*What you will do:*
Copy each line in the data that includes the word "visible".

(Counting data with pictures)
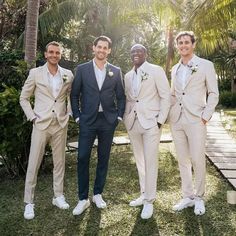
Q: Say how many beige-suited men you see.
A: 3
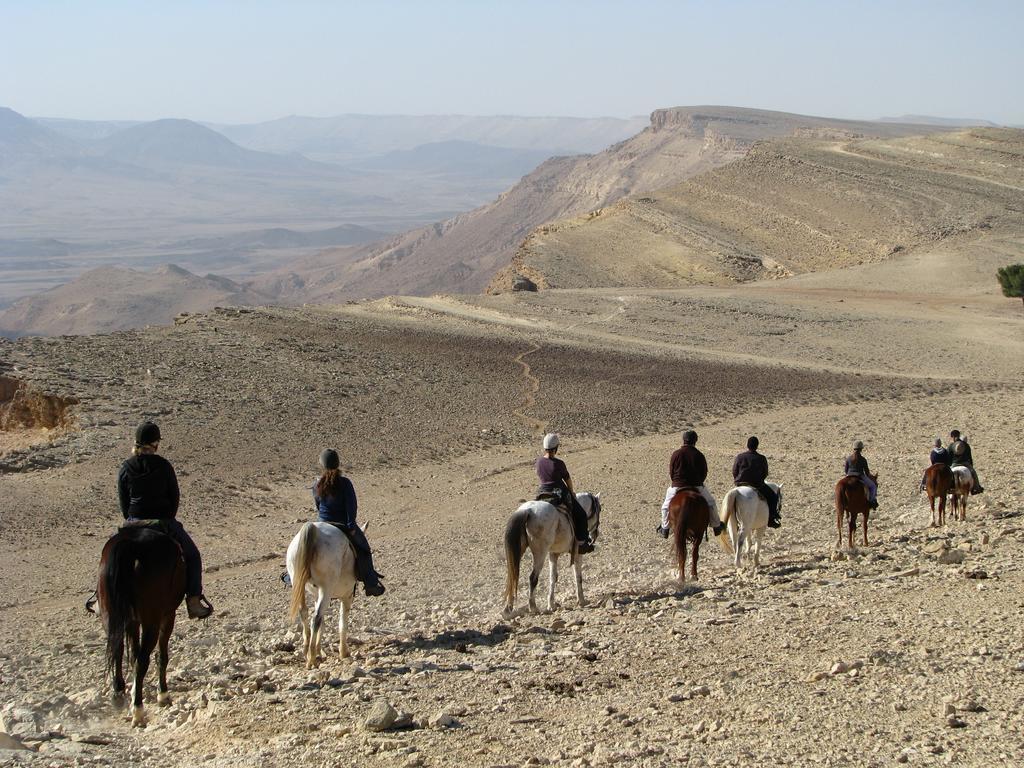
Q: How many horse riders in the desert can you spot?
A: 8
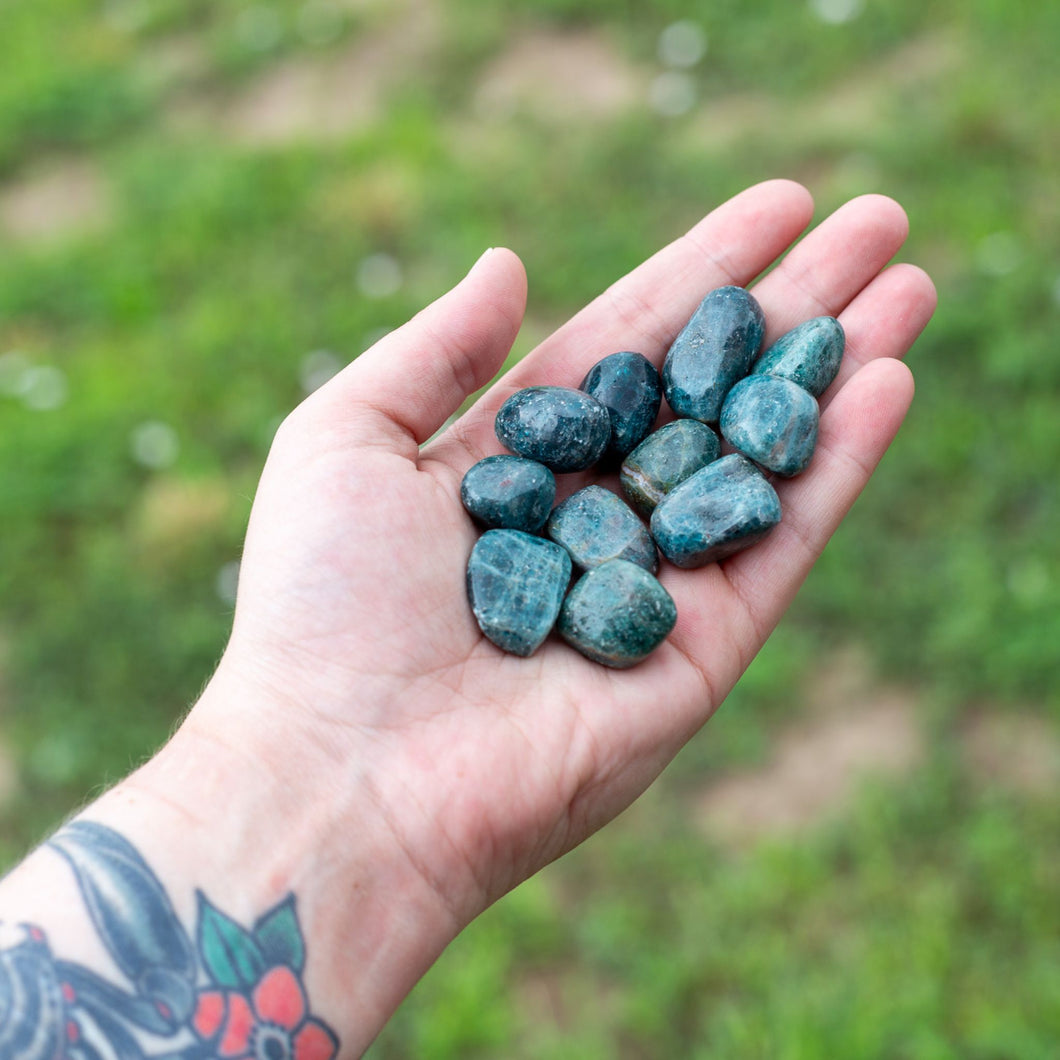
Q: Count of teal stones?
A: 11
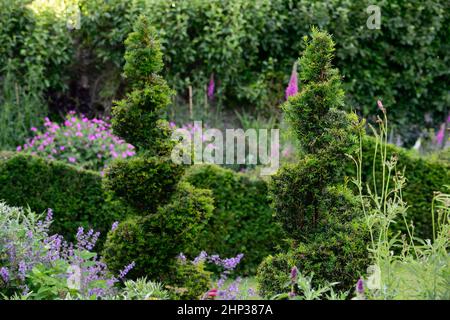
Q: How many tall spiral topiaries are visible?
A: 2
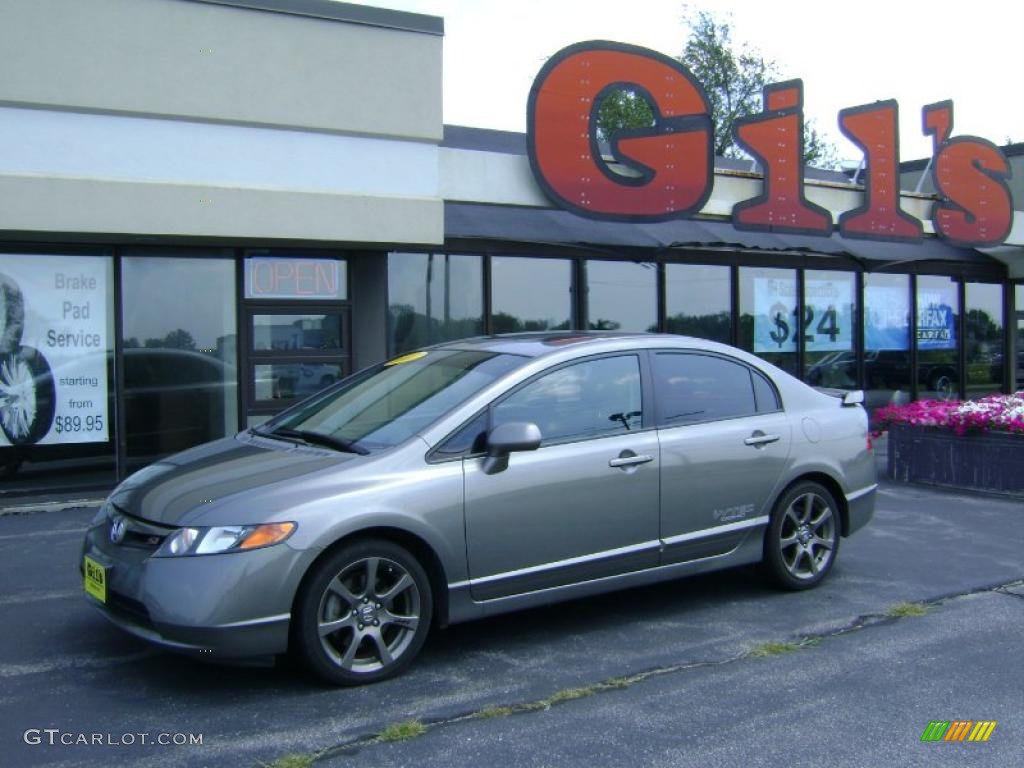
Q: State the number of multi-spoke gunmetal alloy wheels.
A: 2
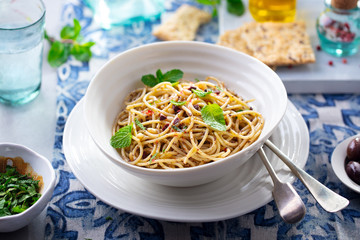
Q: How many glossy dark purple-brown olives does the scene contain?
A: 2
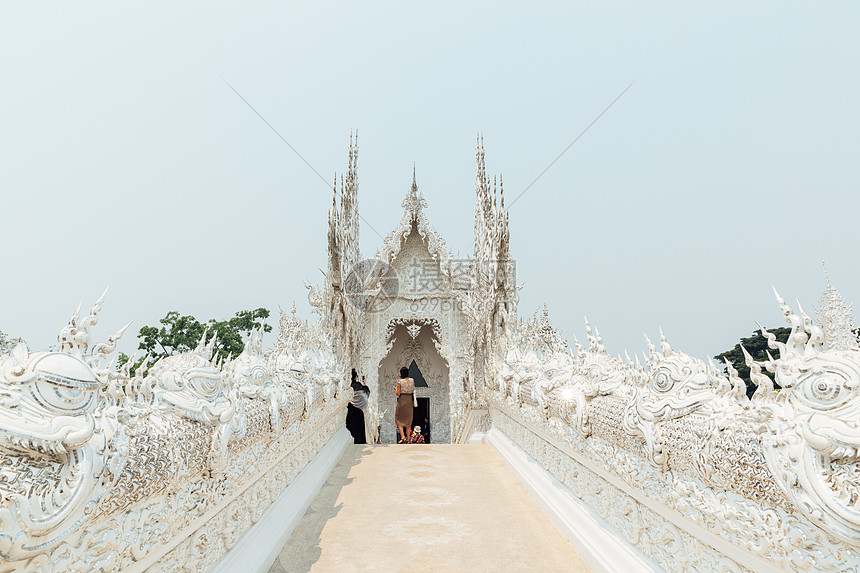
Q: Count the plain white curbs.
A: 2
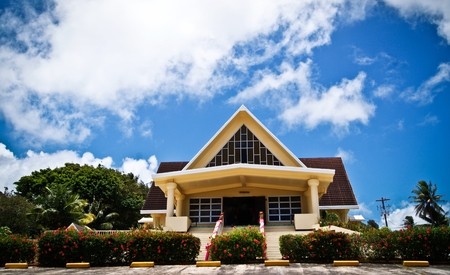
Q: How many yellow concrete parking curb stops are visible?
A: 7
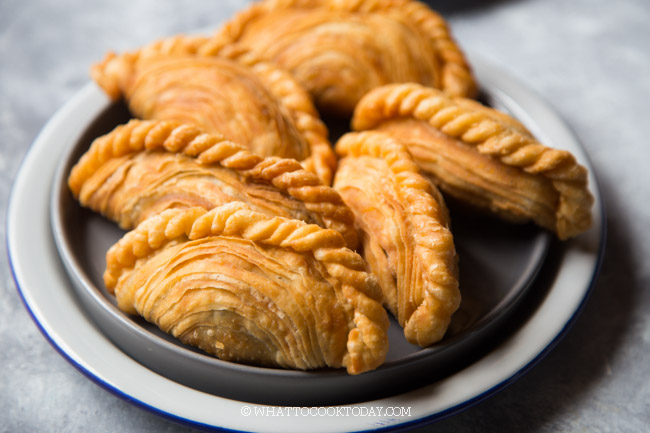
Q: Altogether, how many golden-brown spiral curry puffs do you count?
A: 6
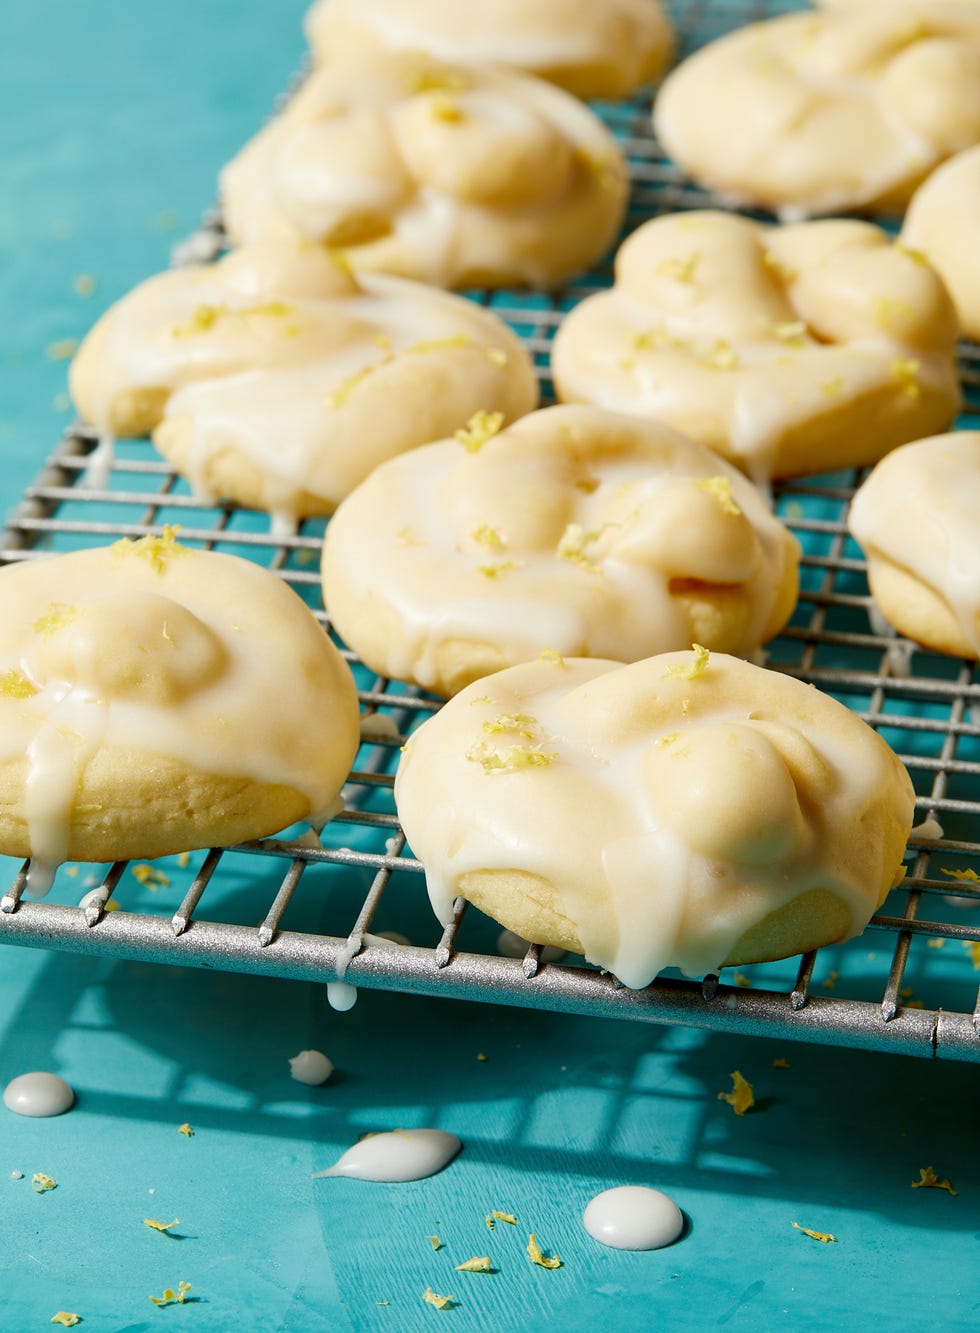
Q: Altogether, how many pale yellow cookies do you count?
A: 11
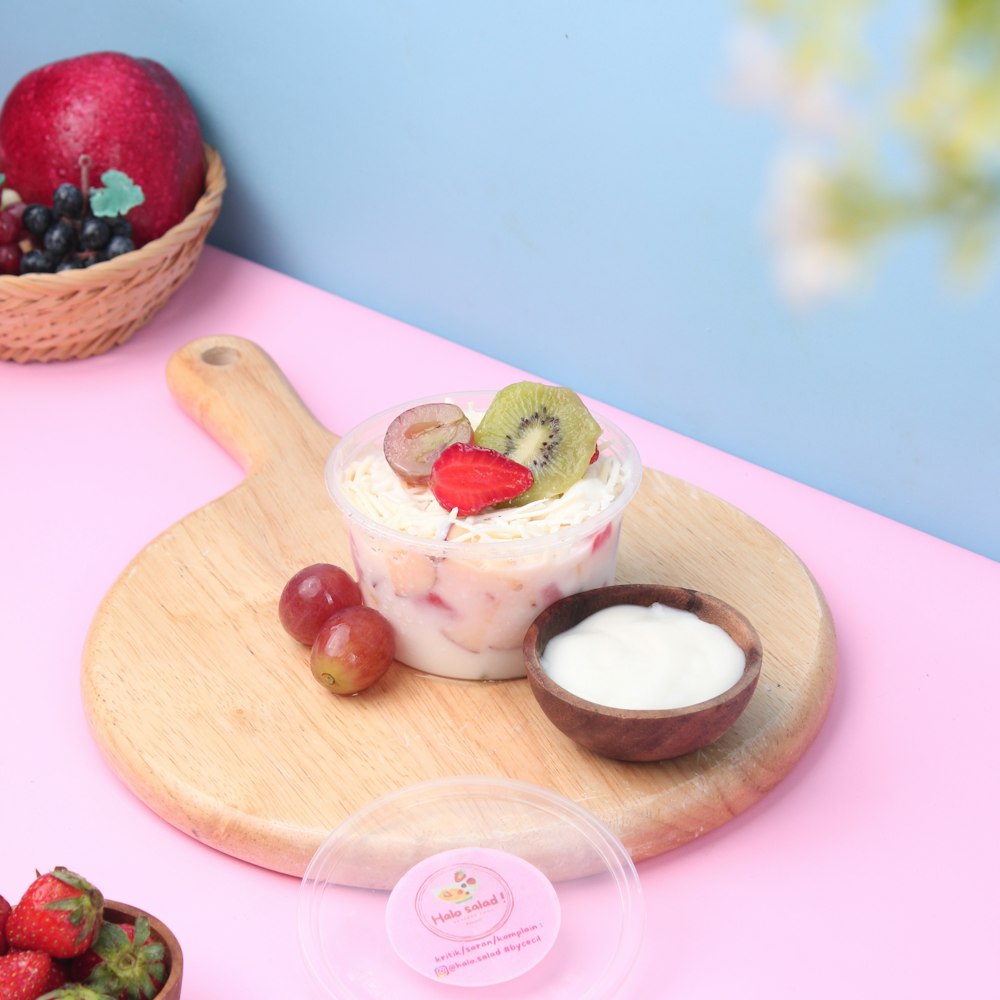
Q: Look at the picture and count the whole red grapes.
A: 2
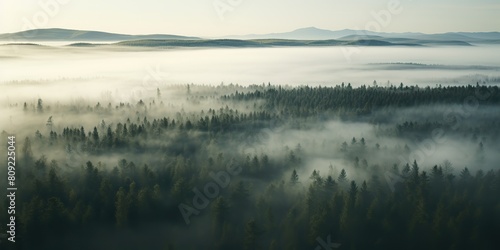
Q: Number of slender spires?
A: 0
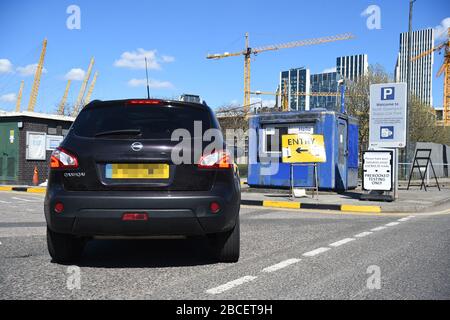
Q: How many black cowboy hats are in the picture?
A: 0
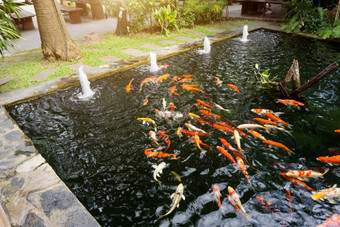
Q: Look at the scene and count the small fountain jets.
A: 4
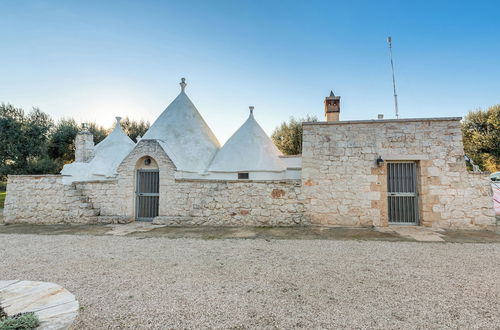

*Response to this exercise:*
Q: How many tall spiral topiaries are visible?
Q: How many yellow concrete parking curb stops are visible?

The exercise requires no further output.